Dataset entries:
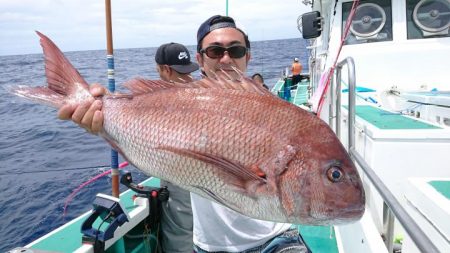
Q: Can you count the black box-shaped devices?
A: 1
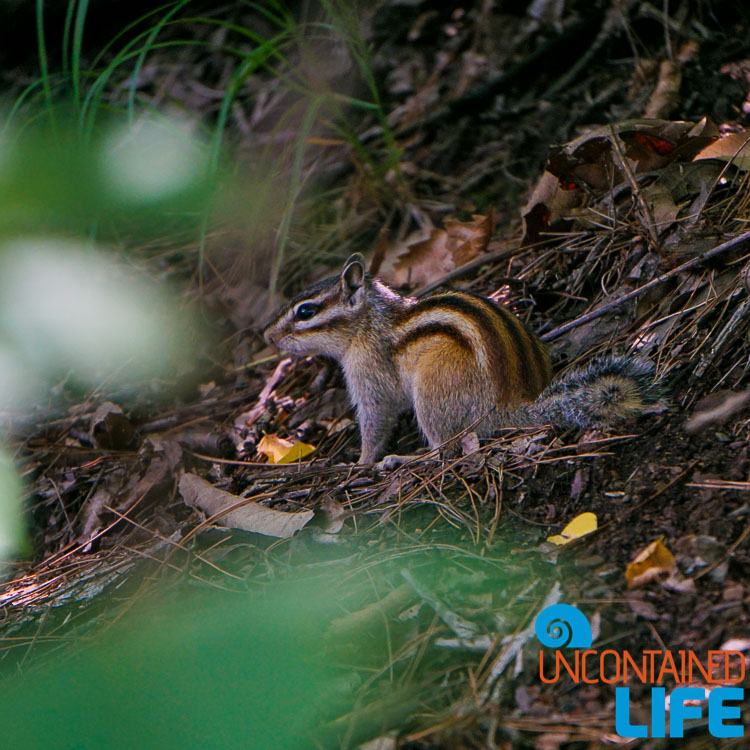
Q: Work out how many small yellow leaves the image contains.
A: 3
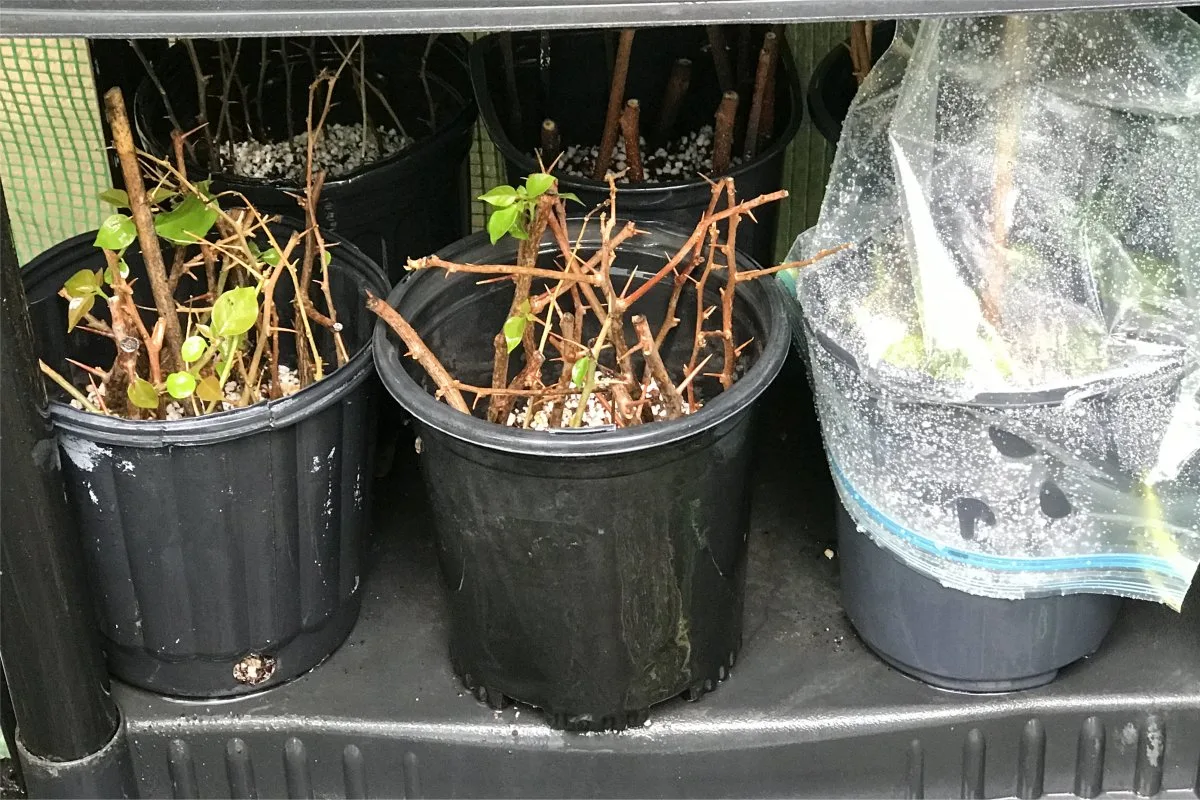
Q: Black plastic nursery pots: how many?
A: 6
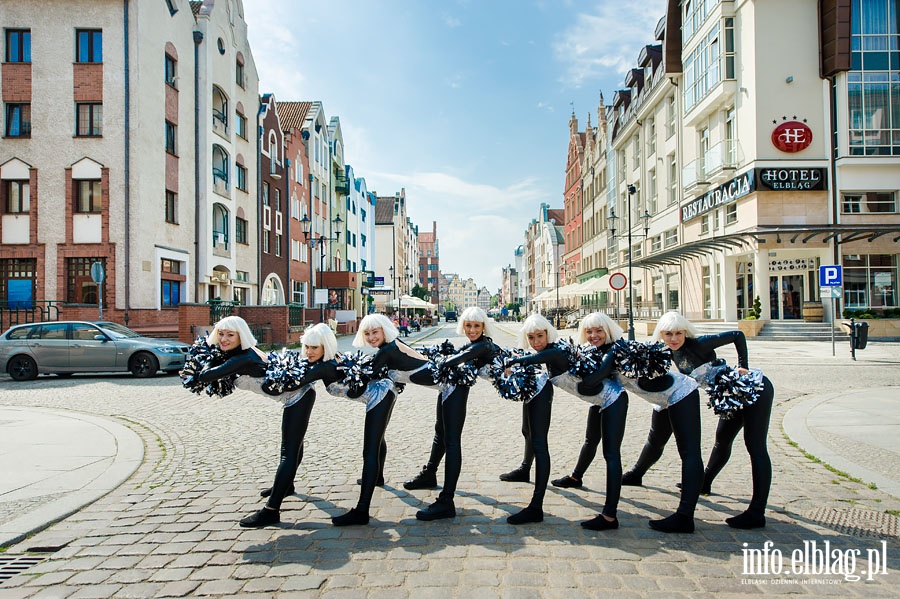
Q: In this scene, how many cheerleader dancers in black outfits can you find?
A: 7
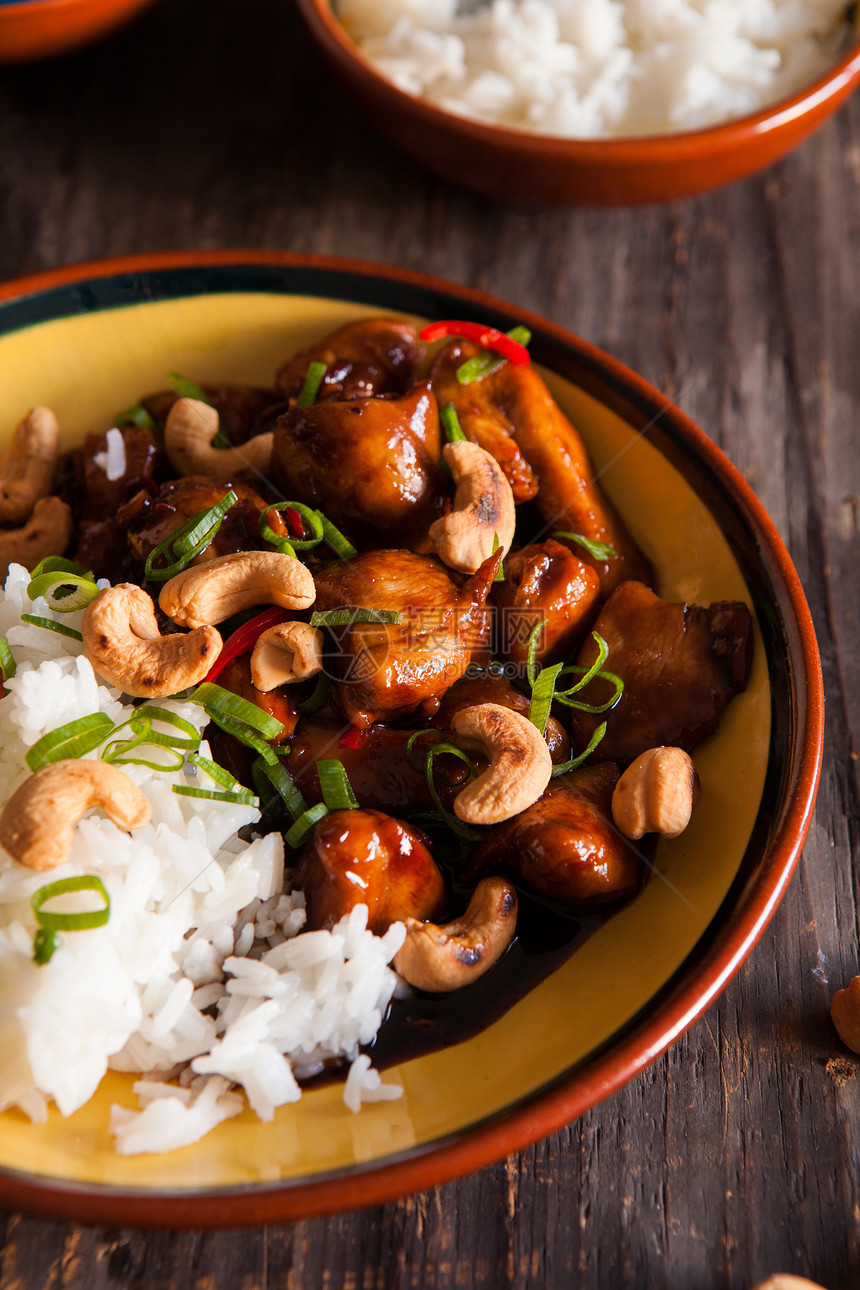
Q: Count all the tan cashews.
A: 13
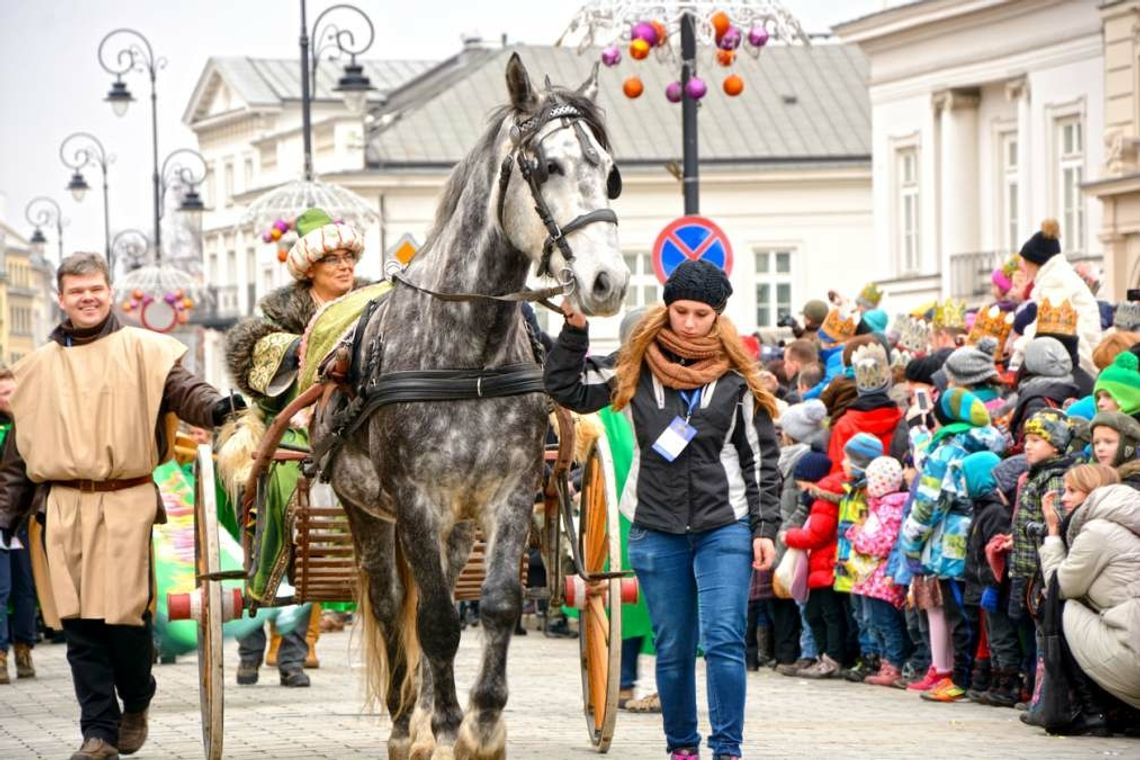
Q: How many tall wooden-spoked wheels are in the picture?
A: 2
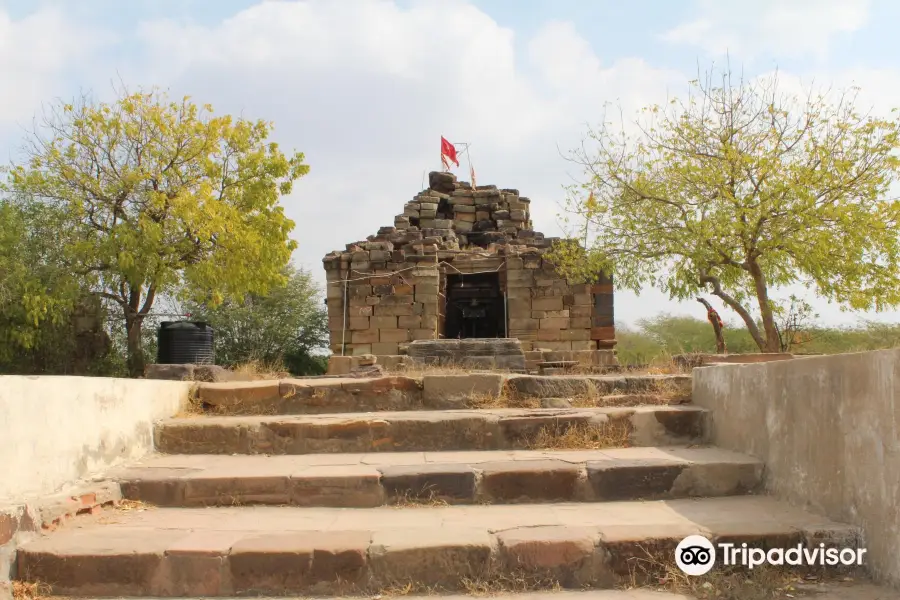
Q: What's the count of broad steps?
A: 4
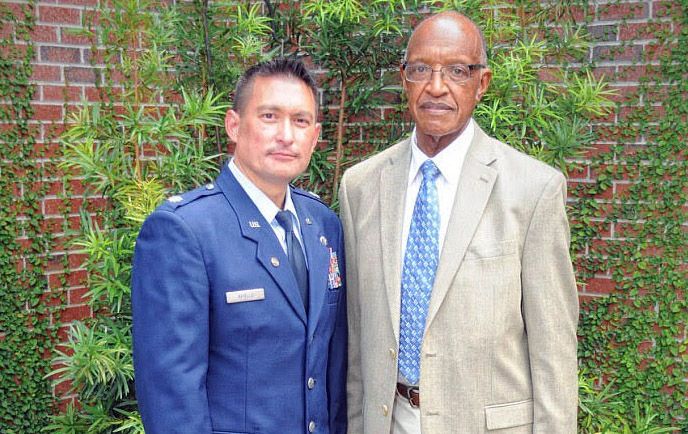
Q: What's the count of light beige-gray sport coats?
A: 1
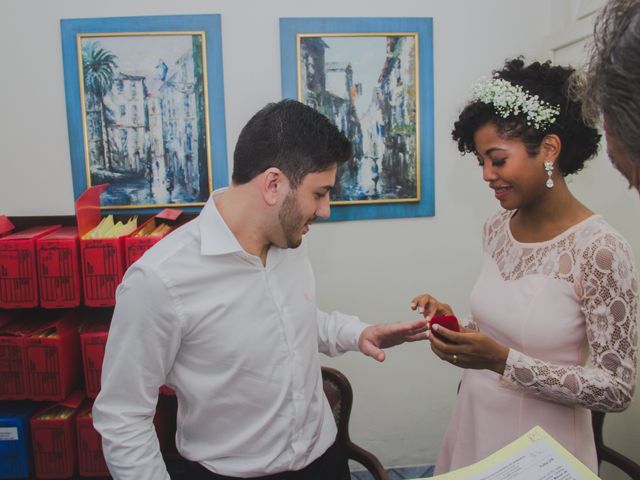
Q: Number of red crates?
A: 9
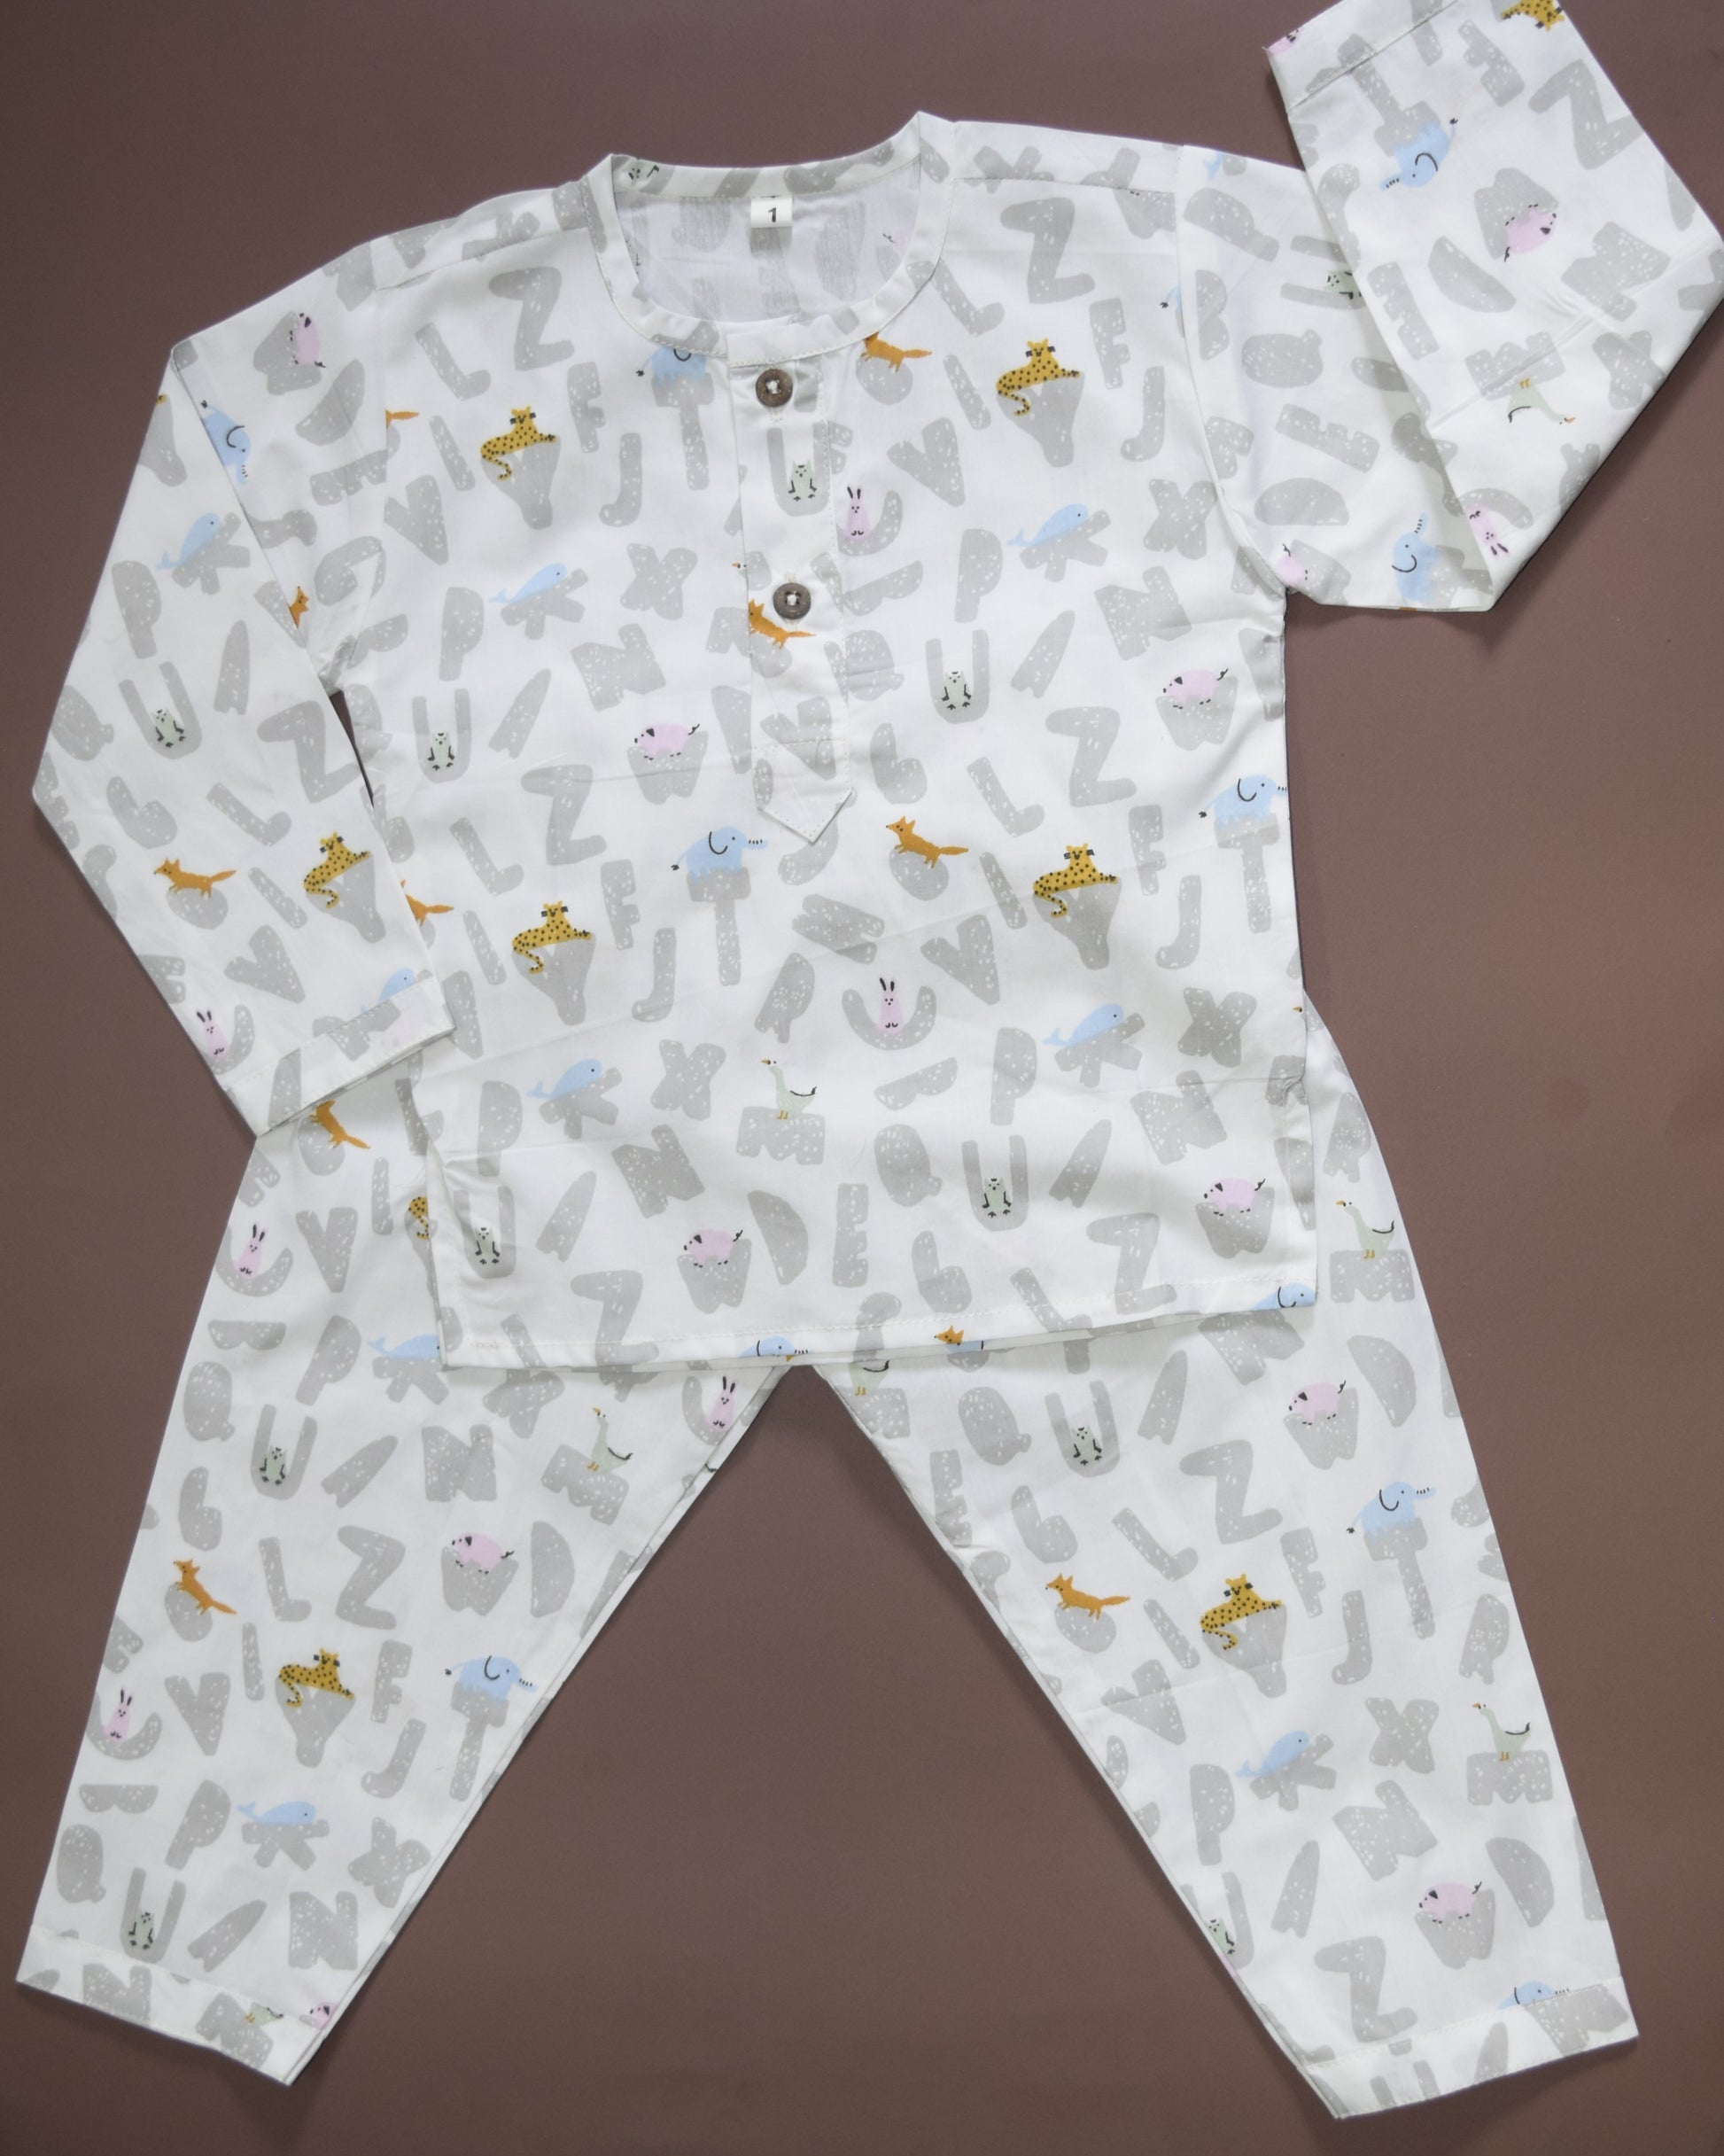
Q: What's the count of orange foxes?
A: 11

■ Work to complete
Set down each entry above exactly as it appears. Omit the pictures.

■ Output for this exercise
Q: Can you count the black box-shaped devices?
A: 1
Q: Work out how many small yellow leaves the image contains.
A: 3
Q: Black plastic nursery pots: how many?
A: 6
Q: In this scene, how many cheerleader dancers in black outfits can you find?
A: 7
Q: Count all the tan cashews.
A: 13
Q: How many tall wooden-spoked wheels are in the picture?
A: 2
Q: What's the count of broad steps?
A: 4
Q: What's the count of light beige-gray sport coats?
A: 1
Q: Number of red crates?
A: 9
Q: What's the count of orange foxes?
A: 11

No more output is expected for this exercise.